Gedalia Abraham
Departments of Pediatrics, LSU Health Sciences Center and Children's Hospital, 1542 Tulane Avenue, T8-1, New Orleans, LA 70112, USA.
Curr Rheumatol Rep. 2002 Feb;4(1):25-9. doi: 10.1007/s11926-002-0020-2.
Kawasaki disease (KD) was first reported in Japan more than 30 years ago, but the original diagnostic clinical criteria defined by Dr. Kawasaki are still authentic. The cause of KD remains unknown. Several epidemiologic and clinical observations suggest that it is caused by one or multiple infectious agents, each of which can result in the clinical manifestation of the disease. Advances have been made in the management of the disease with the introduction of aspirin and intravenous immunoglobulin (IVIG) that have had a significant impact on lowering the rate of coronary artery aneurysms and death from the disease. Questions remain regarding the management of those patients whose disease does not respond to IVIG. Some patients with severe KD who are resistant to IVIG may benefit from IV pulse steroids therapy. It remains to be seen whether steroid or other anti-inflammatory agents play a role in the management of patients with KD. Further research studies are needed to identify the possible cause, define the treatment, and predict the long-term outcome of this enigmatic disease.

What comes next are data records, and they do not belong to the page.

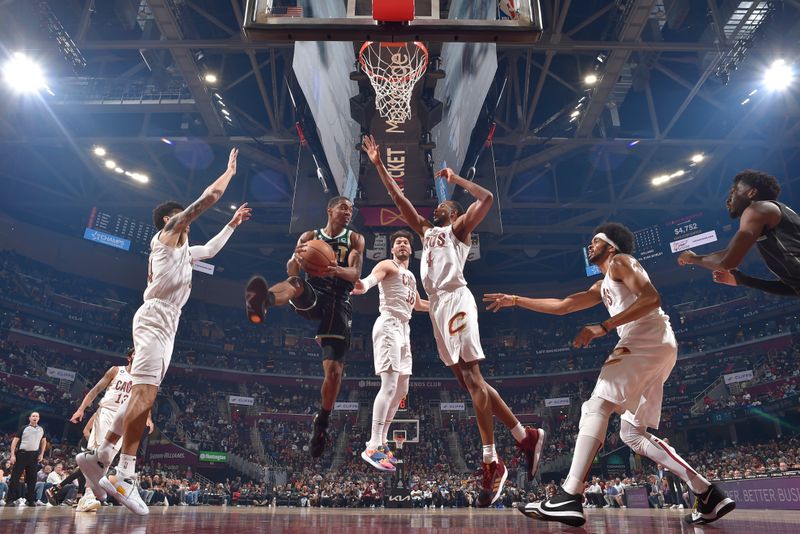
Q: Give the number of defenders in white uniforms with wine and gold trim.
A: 5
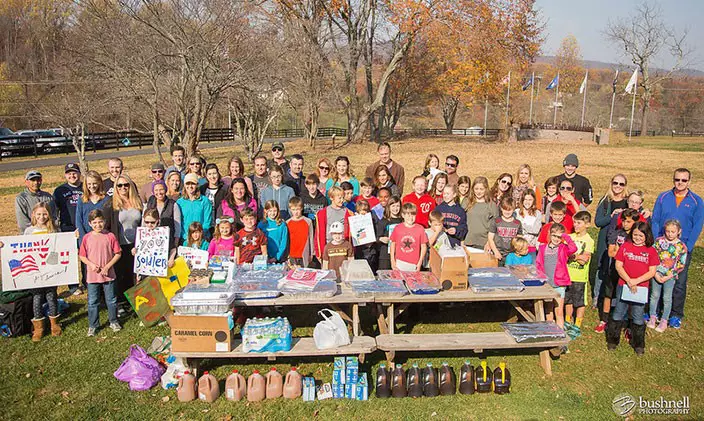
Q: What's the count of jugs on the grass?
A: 14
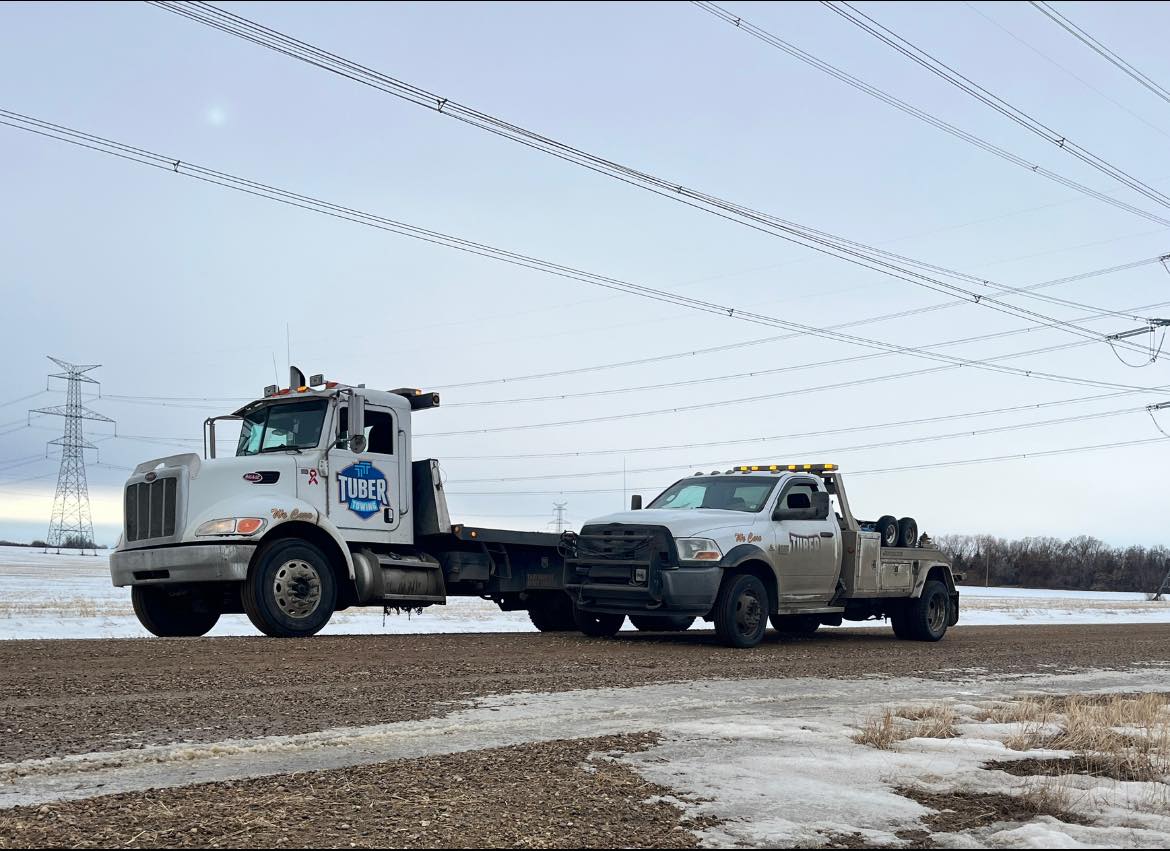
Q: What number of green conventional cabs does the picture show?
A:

川崎病(KD)于30多年前首次在日本被报道,但是川崎医生最初定义的诊断临床标准仍然适用。KD的病因尚不清楚。多项流行病学和临床观察表明,它是由一种或多种感染因子引起的,每种感染因子都可导致该疾病的临床表现。随着阿司匹林和静脉注射免疫球蛋白(IVIG)的引入,该疾病的治疗取得了进展,这对降低冠状动脉瘤的发生率和该病的死亡率产生了重大影响。对于那些对IVIG无反应的患者的治疗,仍存在问题。一些对IVIG耐药的重症KD患者可能从静脉注射脉冲类固醇治疗中获益。类固醇或其他抗炎药在KD患者的治疗中是否起作用还有待观察。需要进一步的研究来确定可能的病因、明确治疗方法并预测这种神秘疾病的长期预后。